Enescu’s inspiration was Sophocles’ play Oedipus the King, considered one of the finest dramas ever written, though it only comprises Act 3 of this four-act work, the fourth act being Oedipus at Colonus. Turning a play into an opera is not easy, but taking two plays for the last two acts, along with the back-story to the first one for Acts 1 and 2 renders the project well nigh impossible, and the first half really doesn’t come off.

Oedipus and Jocasta

Oedipus and Jocasta

Directors Àlex Ollé and Valentina Carrasco have some good ideas with ‘statues’ in frozen poses coming to life, but they miss the vital concept of Oedipus unwittingly killing his father “where three roads meet”. This is clearly stated in the second half, yet the first half of the production shows a motor vehicle at night on a road heading directly downstage from centre rear to centre front.

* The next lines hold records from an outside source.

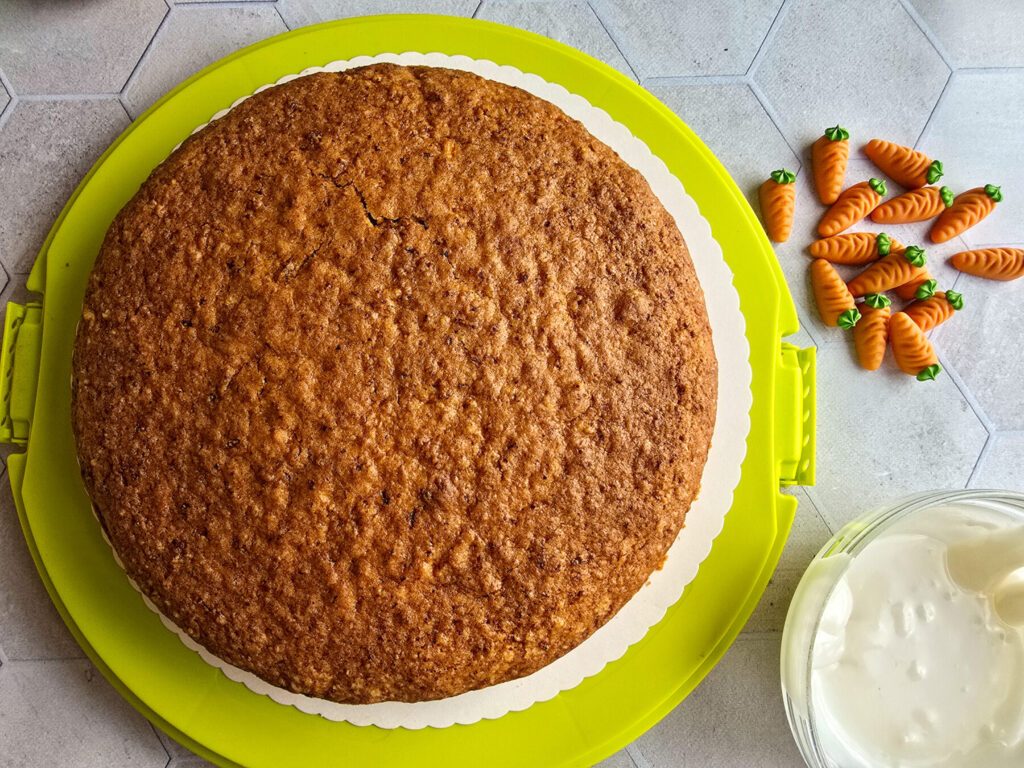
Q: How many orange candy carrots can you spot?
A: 14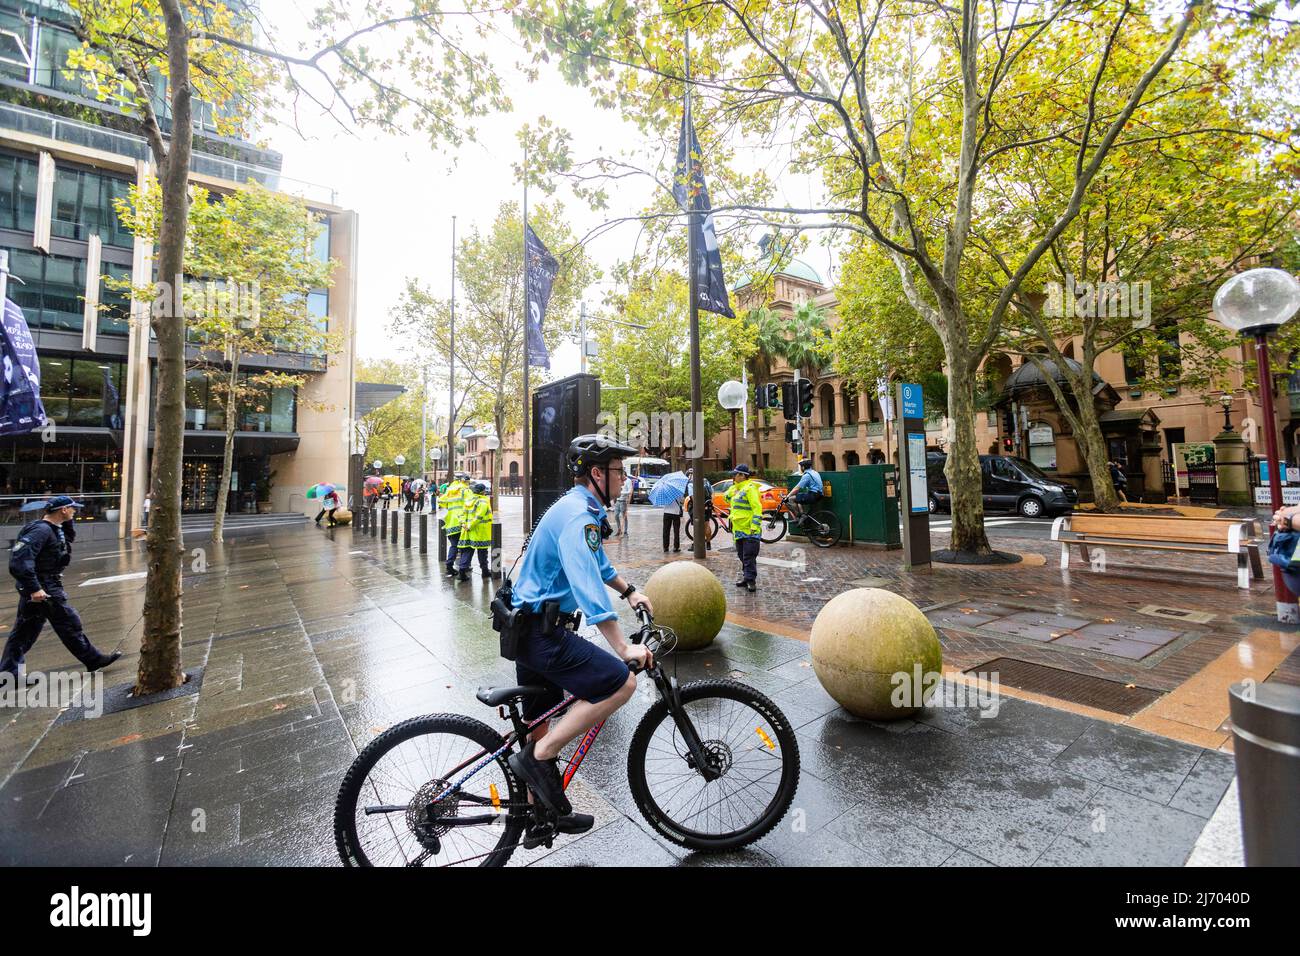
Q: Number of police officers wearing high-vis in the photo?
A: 3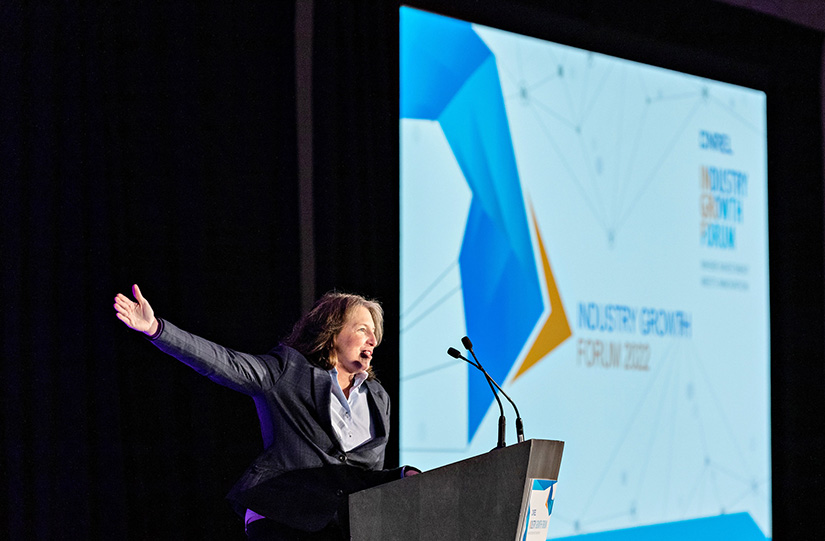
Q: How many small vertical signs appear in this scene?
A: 1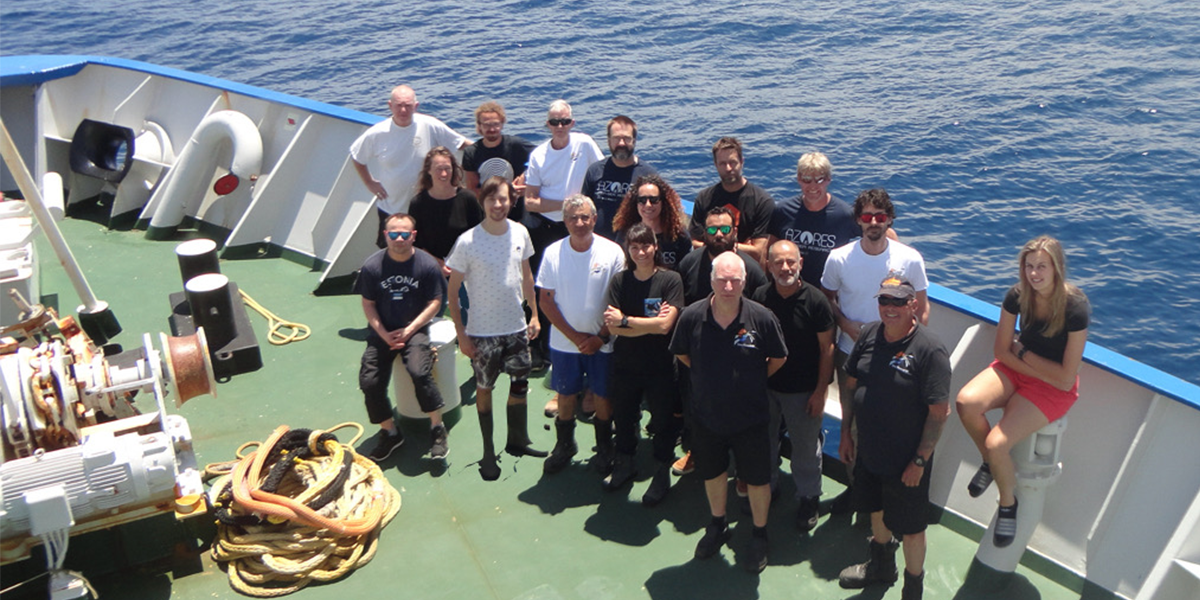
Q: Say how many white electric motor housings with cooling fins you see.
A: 1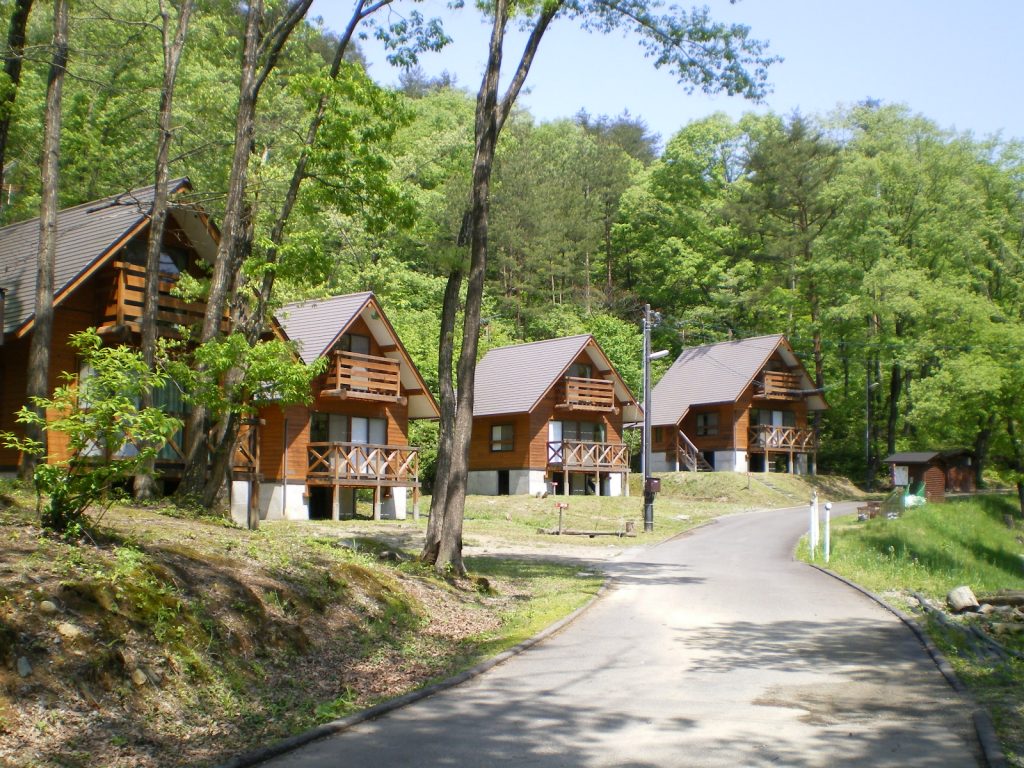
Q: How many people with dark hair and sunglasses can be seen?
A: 0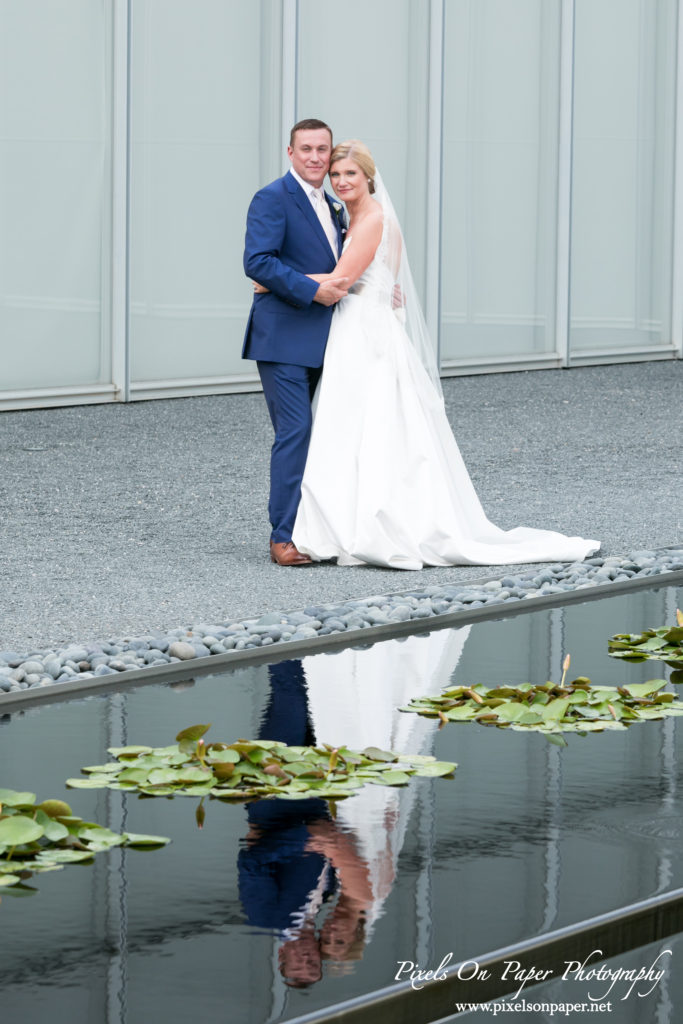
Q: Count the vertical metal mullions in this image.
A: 5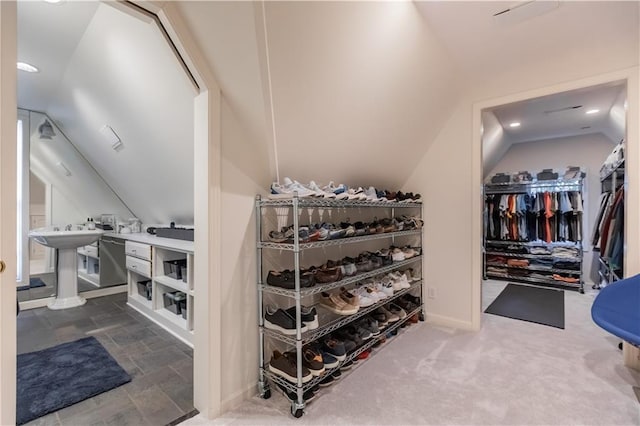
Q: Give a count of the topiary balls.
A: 0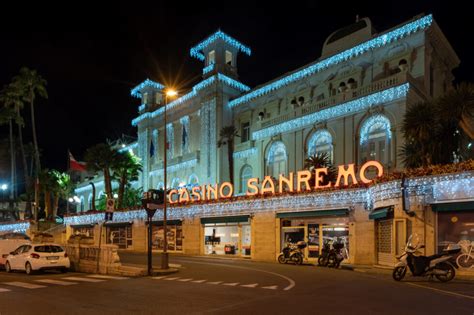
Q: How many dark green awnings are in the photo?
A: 7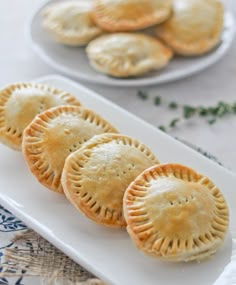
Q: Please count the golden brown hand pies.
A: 8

The three roads allude to the three people: Oedipus, his father Laius, and his mother Jocasta, but this is lost. That of course is a mere production problem as was the very bright light occasionally glaring painfully at the audience during the second half — there are other ways of creating silhouettes on stage. But the musical composition has problems of its own, and when the vast chorus exits after its excellent performance at the beginning — first as statues, then in full vocal mode — there is no music at all.

Tiresias

Tiresias

The musical fabric itself with clouds of interlocking sounds and the able use of folk motifs, all under the sensitive baton of Leo Hussain, has difficulty in tracing an arc through the first half, with a libretto lacking a brilliant dramatist to follow, and it falls into disjointed fragments. Superb singing from the chorus and the large cast, including Alan Oke (Shepherd), Samuel Youn (Creon), Hubert Francis (Laius), Sarah Connolly (Jocasta), Marie-Nicole Lemieux (Sphinx), Sophie Bevan (Antigone), Samuel Dale Johnson (Theseus), and gripping performances from John Tomlinson as the blind seer Tiresias, and Johan Reuter as Oedipus himself.

Theseus, Oedipus, Antigone

Theseus, Oedipus, Antigone

These last two were the stars of Birtwistle’s Minotaur, an opera that will still be around a century hence while Enescu’s work — brilliant musician though he was — languishes in libraries as it has for most of the past eighty years.